What
is CORHIO?
The Colorado Regional Health Information Organization (CORHIO) is a
nonprofit organization with a mission to facilitate the electronic exchange
of health information to improve the health and health care for all
Coloradans. As a state-level organization, CORHIO serves as a collaborative
partnership, engaging the public and private sectors as well as a broad
range of individuals, organizations, agencies, and policy makers to
develop and support a statewide health information exchange (HIE) network.
How does CORHIO support Biosurveillance activities?
Biosurveillance is the process of looking for emergency room patterns
that might indicate naturally occurring or bioterrorist acts. It is
designed as an early warning system to help public health
officials identify and respond to such acts as early as possible. Colorado
implemented a biosurveillance system during the Democratic National
Convention (DNC).
The Colorado Hospital Association, member hospitals in the Denver Metro
and Colorado Springs regions, as well as local and state health officials
encouraged hospitals to participate in the system. Following a model
developed by the Centers for Disease Control and Prevention (CDC), staff
at Colorado Department of Public Health and Environment (CDPHE) built
the analytic tools to implement the system using 11 different syndrome
categories. Data were received, processed and reported daily for review
by public health and hospital officials.
CORHIO
was used as the secure biosurveillance portal for review by public health
officials, hospitals and healthcare systems in the Denver Metro region.
During the event, there were several minor spikes of syndromes
(i.e., respiratory and meningitis) which were evaluated and found to
be naturally occurring and consistent with typical seasonal patterns.

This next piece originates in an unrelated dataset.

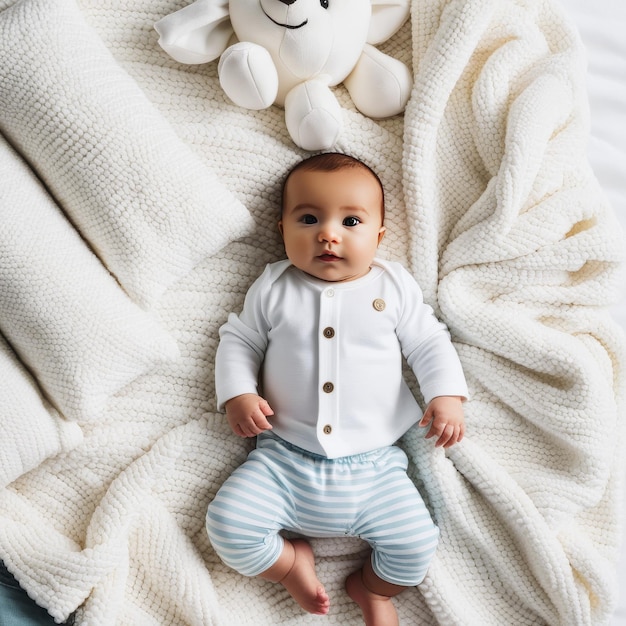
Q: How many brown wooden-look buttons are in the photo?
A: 4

Most importantly, the absence of any significant disease or syndrome
spikes were reassuring to public health officials for maximal situational
awareness.
What
did we build for the DNC?
Nearly $100,000 was received to support this effort and build a separate
secure CORHIO reporting environment that controlled web-based access
while monitoring input/output and logging who accessed the report(s).
Twenty (20) contributing hospitals could securely view daily community
surveillance reports (see figure). This one-time funding supported important
infrastructure needs for many CORHIOs services. Public health
and hospital officials will review the value of the system after September
2008 to determine if we will continue with these biosurveillance efforts.
The infrastructure will remain with CORHIO.